J. Brian Jones, Stephen H. Schreiner, Matthew M. Griffiths, Nicholas Muhlestein, Eric R. Lemus, and Robert M. Trombly, Attorneys for Appellant Neil D. Skousen, Attorney for Appellee

JUDGE RYAN M. HARRIS authored this Opinion, in which JUDGES JOHN D. LUTHY and AMY J. OLIVER concurred.

HARRIS, Judge:

¶1 After a two-day trial, a jury convicted Miguel David Gedo on two counts of sexual battery. But it was later discovered that the trial court lost—or never made—the audio recording of the trial. Based largely on the lack of a transcript, the trial court granted Gedo’s request for a new trial. Then, on the day the new trial was scheduled to begin, the trial court dismissed the case altogether, concluding that the statute of limitations had run on the charged crimes. Provo City (the City) now appeals, and challenges both the trial court’s order dismissing the case as well as the order granting Gedo a new trial. We agree with the City that the trial court erred by dismissing the case as untimely filed. Provo City v. Gedo

But we discern no abuse of discretion in the trial court’s grant of Gedo’s request for a new trial, and we therefore remand the matter so that the new trial can be held.

BACKGROUND

¶2 In October 2017, the City charged Gedo with two misdemeanor counts of sexual battery related to events alleged to have occurred in June or July 2017. According to the City, Gedo inappropriately touched a woman who worked under his supervision. On November 21, 2019, the assigned judge dismissed that case, without prejudice to refiling, when the City’s witnesses failed to appear at a scheduled preliminary hearing.
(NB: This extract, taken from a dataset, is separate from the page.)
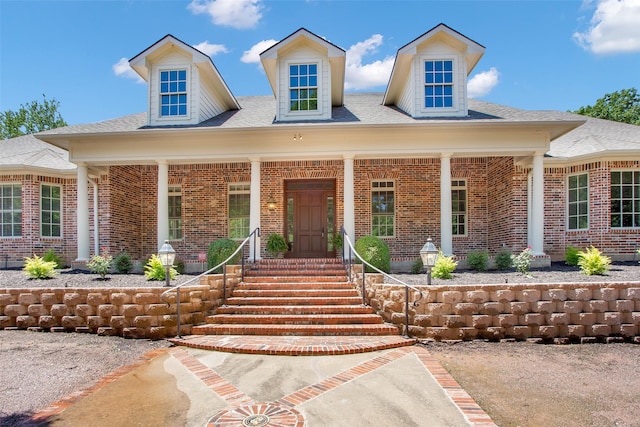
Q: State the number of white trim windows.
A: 11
¶3 Later that very same day—November 21, 2019—the City filed a new criminal case against Gedo, the one that gives rise to this appeal. In that case, the City again charged Gedo with two misdemeanor counts of sexual battery related to events alleged to have occurred in June or July 2017. Both sides agree that the second case concerns the same charged conduct as the first case, and that it simply represents the refiling of the charges that were dismissed without prejudice in the first case.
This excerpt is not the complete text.